_WORK INSTRUCTIONS_
Lines with the word "many" are the answer; copy each of them from the data below.

_DATA FOR THE TASK_
____________
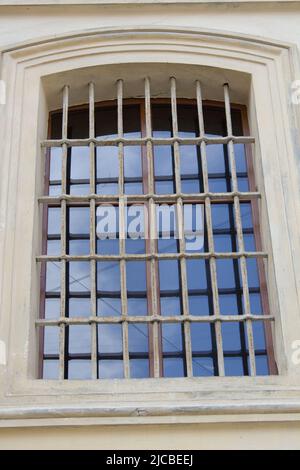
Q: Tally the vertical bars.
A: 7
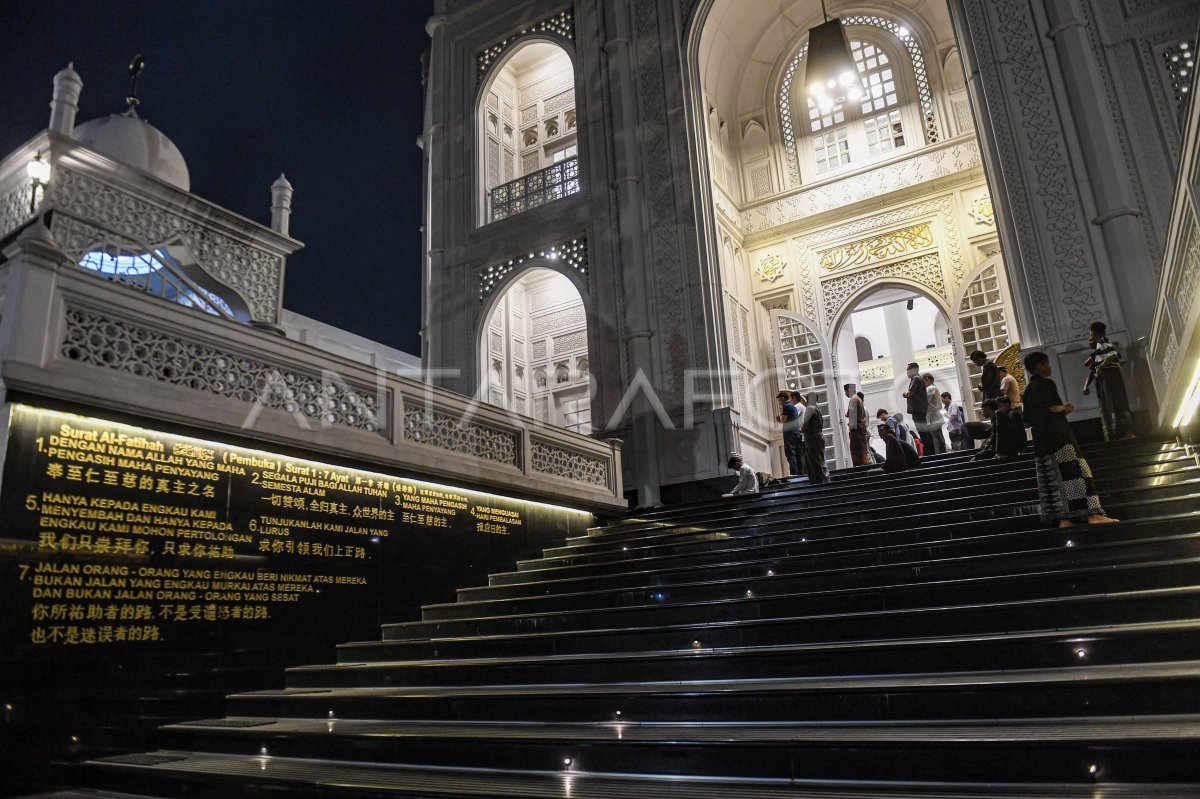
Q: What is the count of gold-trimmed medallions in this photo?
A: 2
____________
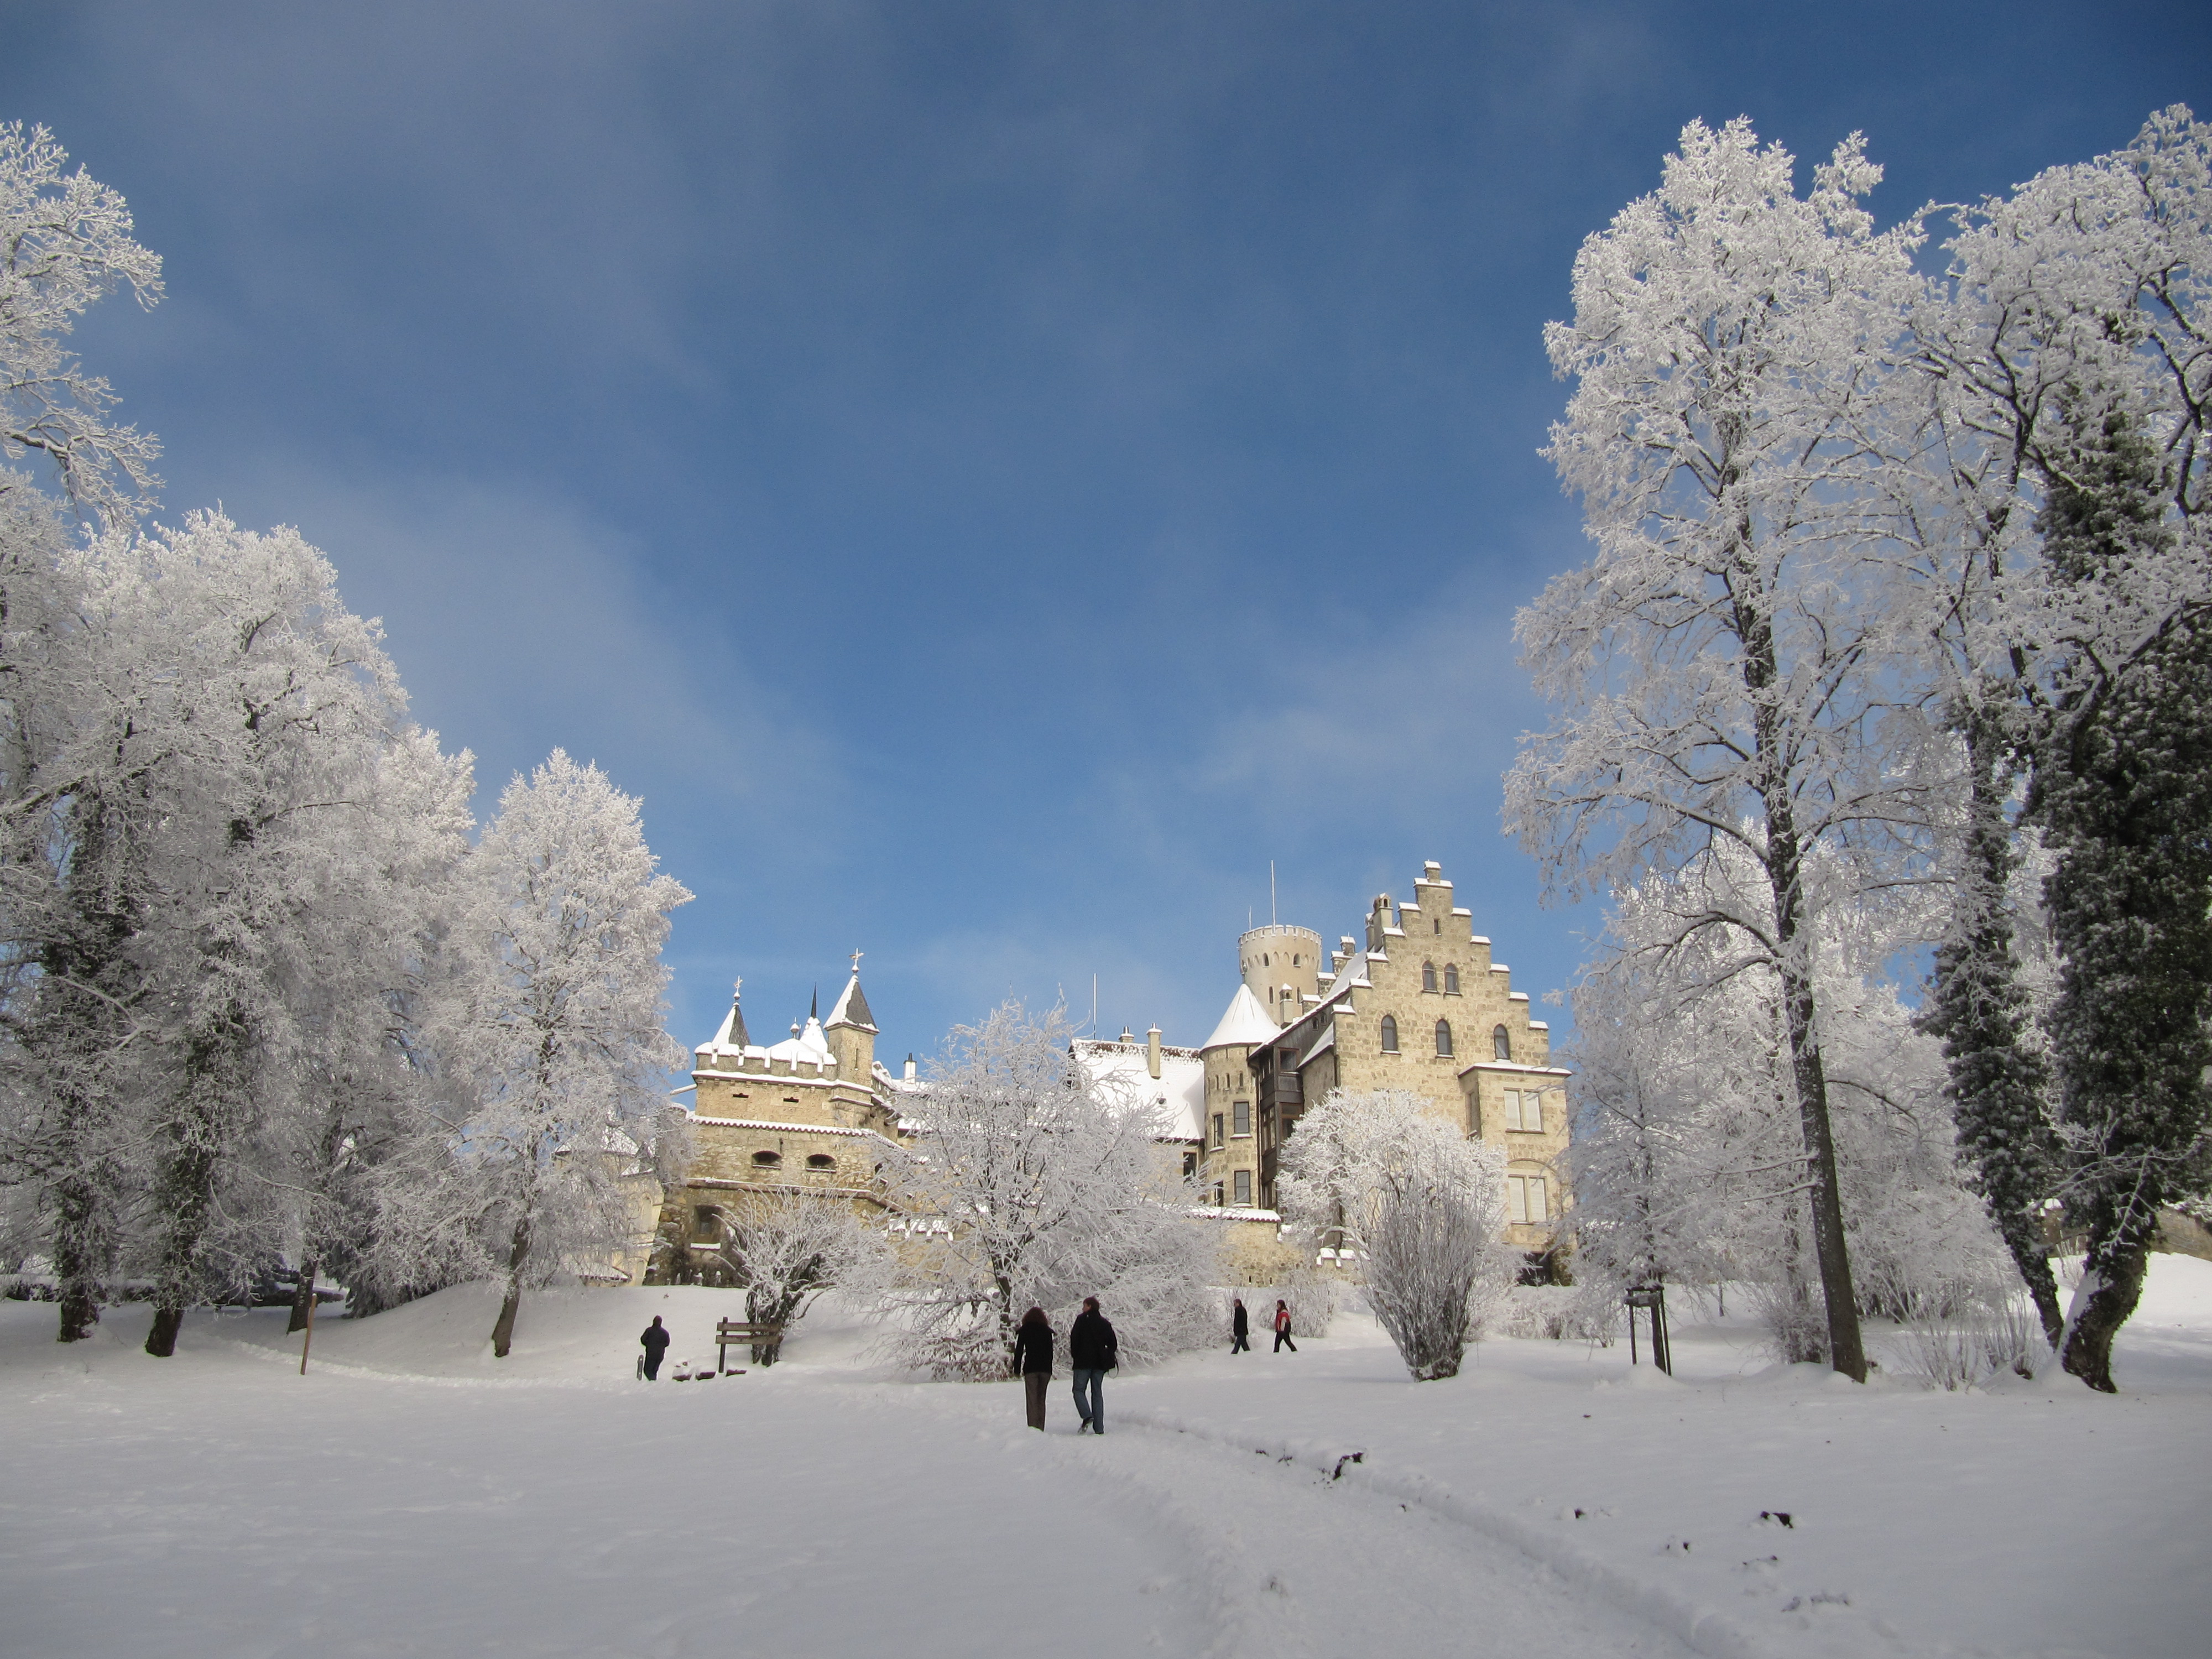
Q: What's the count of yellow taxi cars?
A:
____________
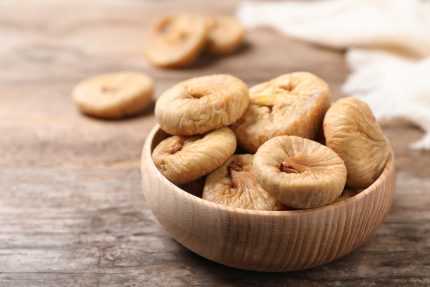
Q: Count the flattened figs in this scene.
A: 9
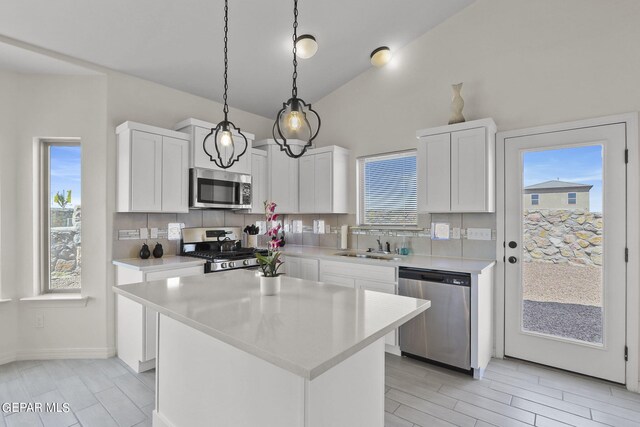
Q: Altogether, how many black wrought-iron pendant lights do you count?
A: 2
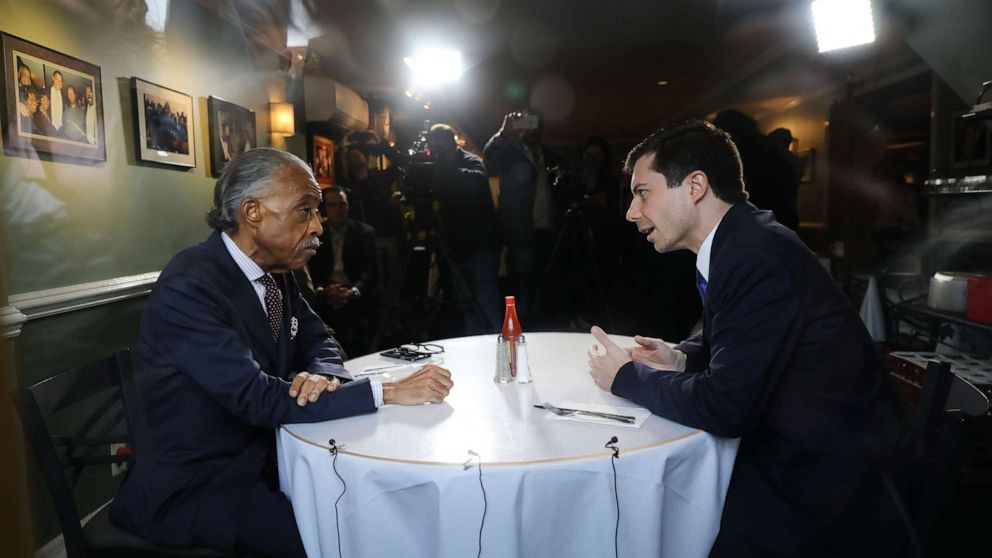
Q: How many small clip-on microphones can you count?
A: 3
____________
_ANSWER BELOW_
Q: Altogether, how many black wrought-iron pendant lights do you count?
Q: How many small clip-on microphones can you count?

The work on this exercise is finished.